The problem:
If a line in the data below contains the word "white", copy it out.

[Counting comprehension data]
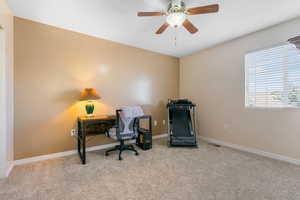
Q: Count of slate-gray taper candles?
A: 0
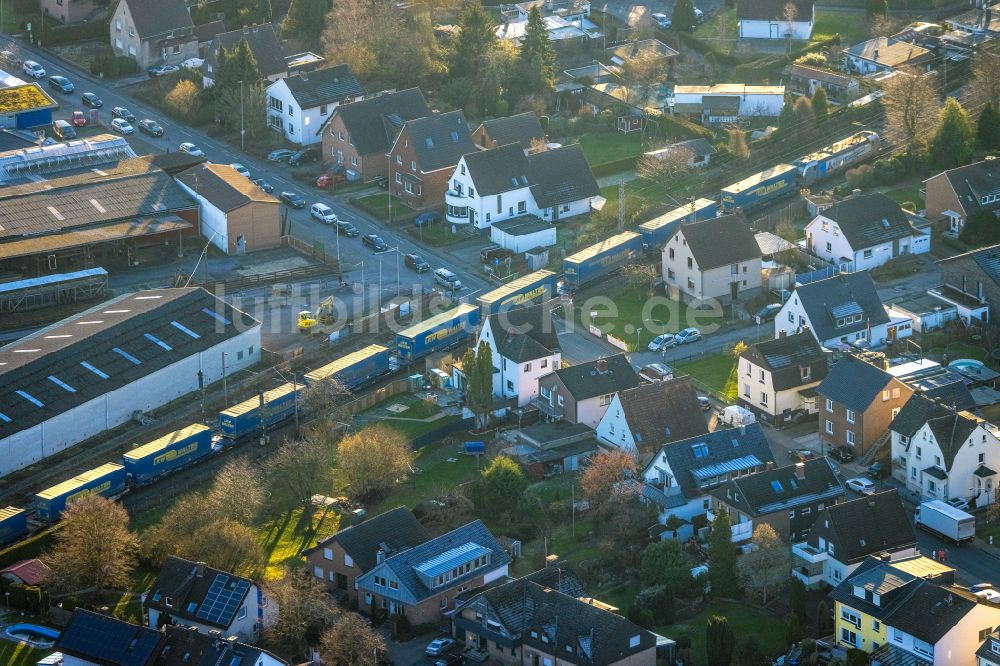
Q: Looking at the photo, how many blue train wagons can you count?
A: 10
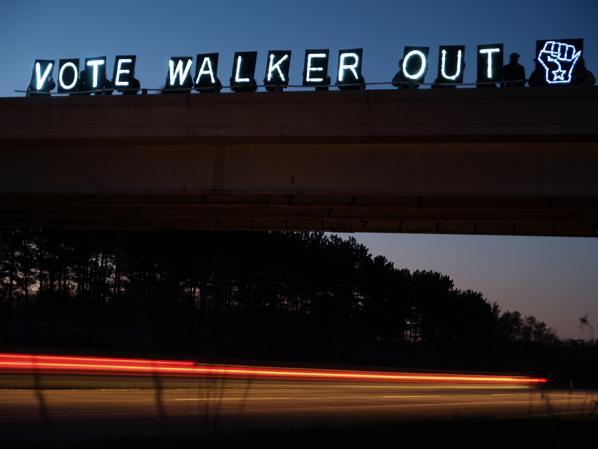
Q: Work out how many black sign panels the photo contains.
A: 14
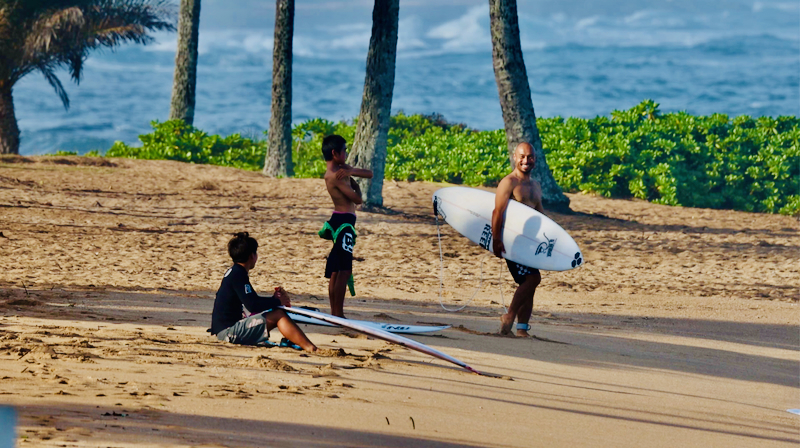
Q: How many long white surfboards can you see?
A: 3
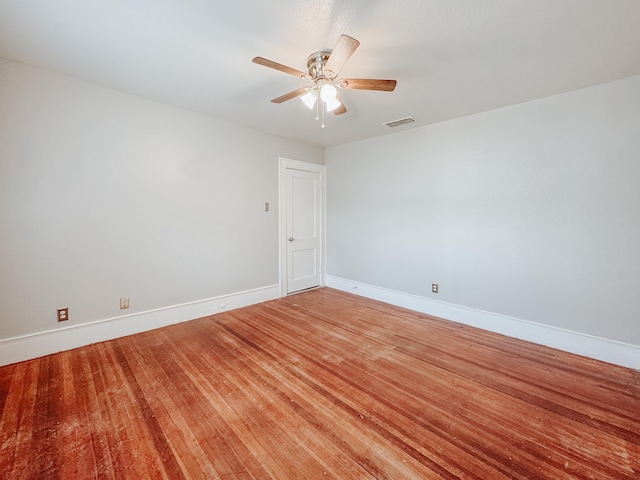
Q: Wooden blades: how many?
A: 5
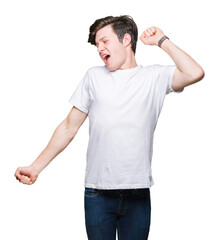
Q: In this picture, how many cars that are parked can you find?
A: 0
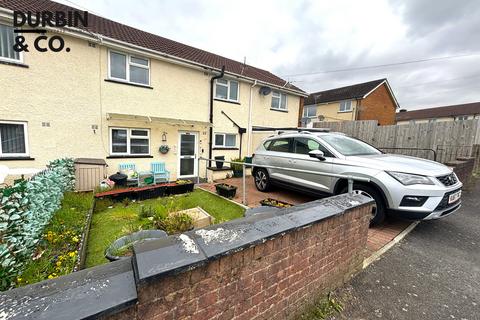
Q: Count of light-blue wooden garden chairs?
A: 2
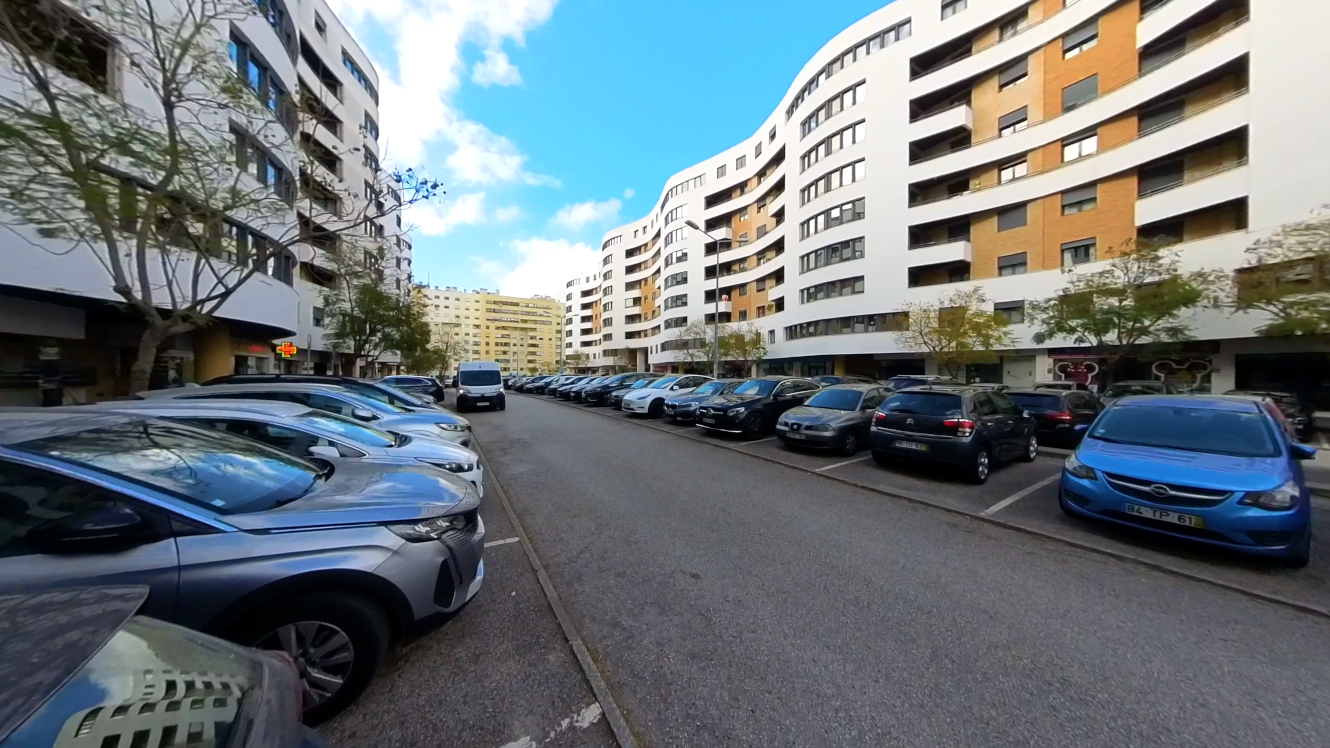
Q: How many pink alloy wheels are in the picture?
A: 0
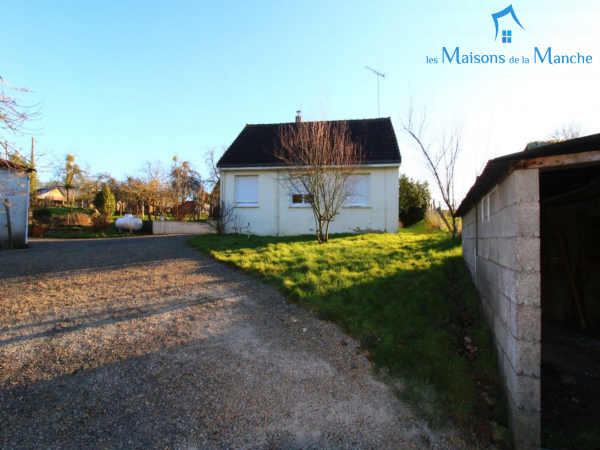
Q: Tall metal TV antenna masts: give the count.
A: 1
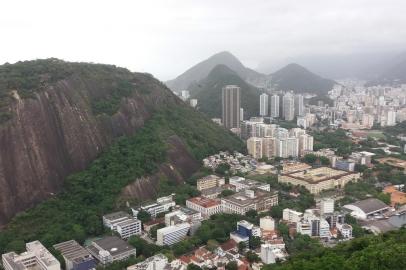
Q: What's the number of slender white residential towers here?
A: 4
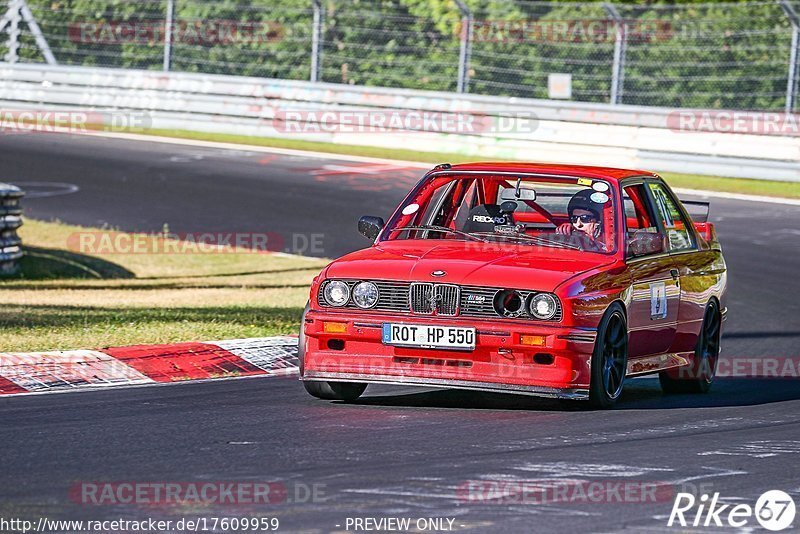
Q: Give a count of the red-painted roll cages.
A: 1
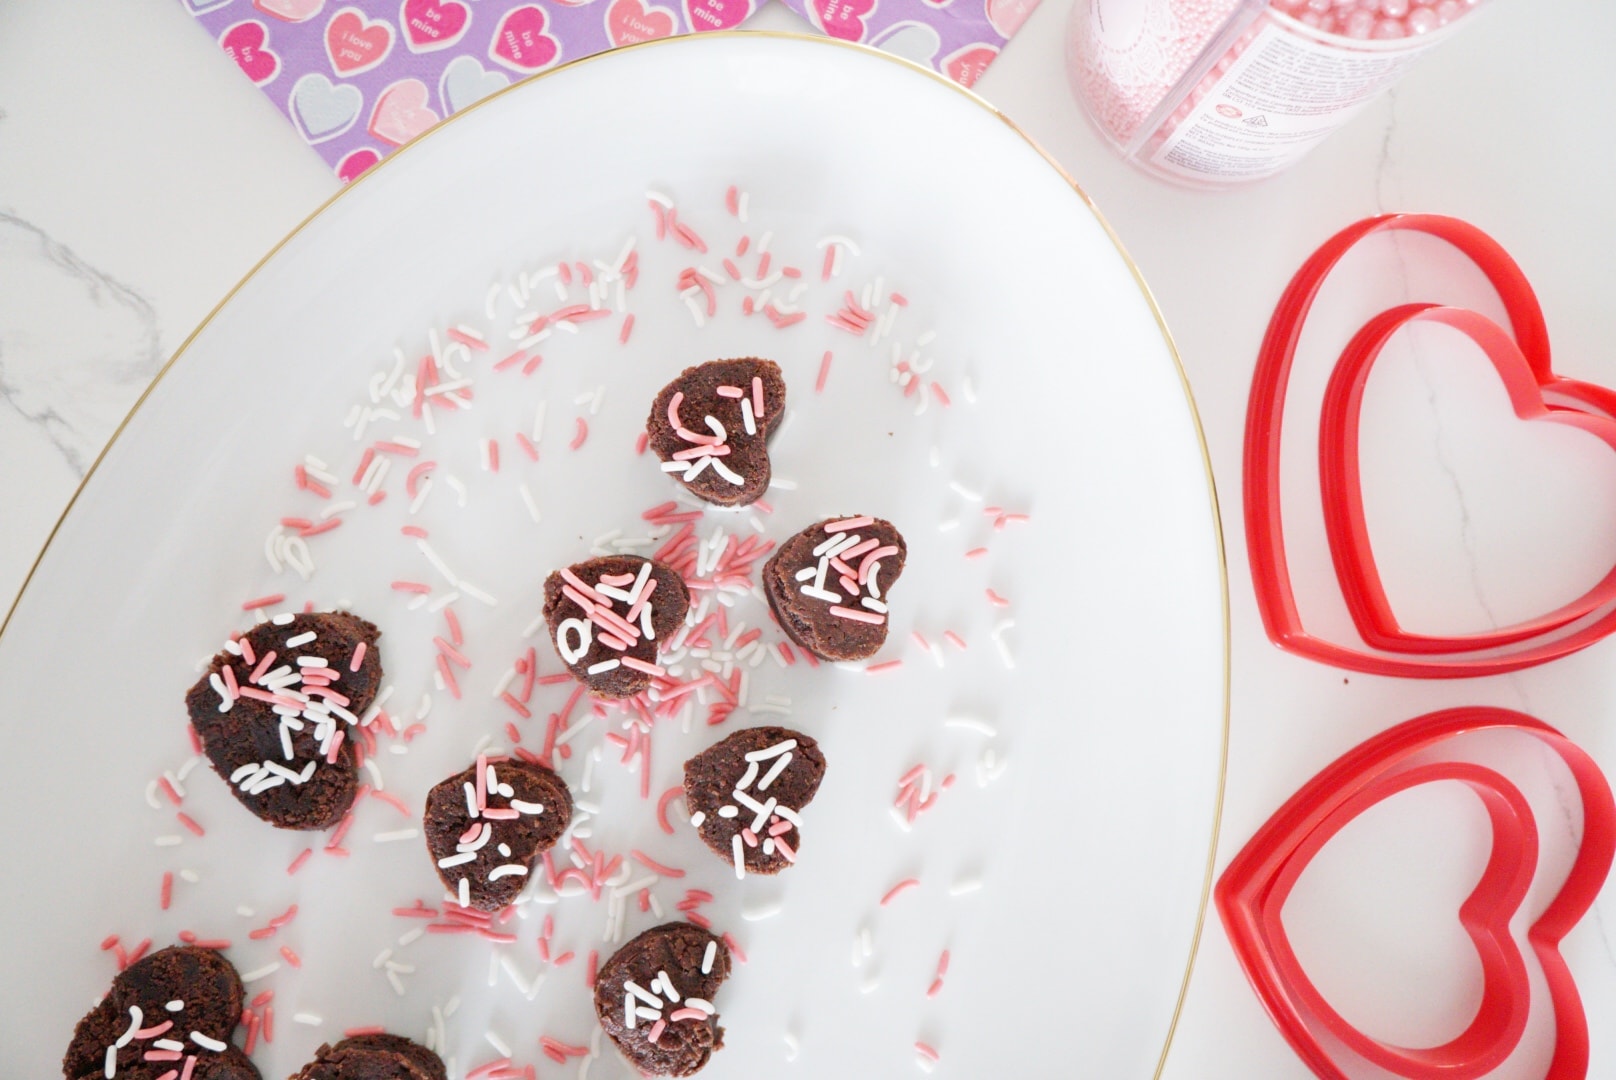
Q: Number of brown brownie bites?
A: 9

Response to this task:
Q: How many long white surfboards can you see?
Q: What's the number of slender white residential towers here?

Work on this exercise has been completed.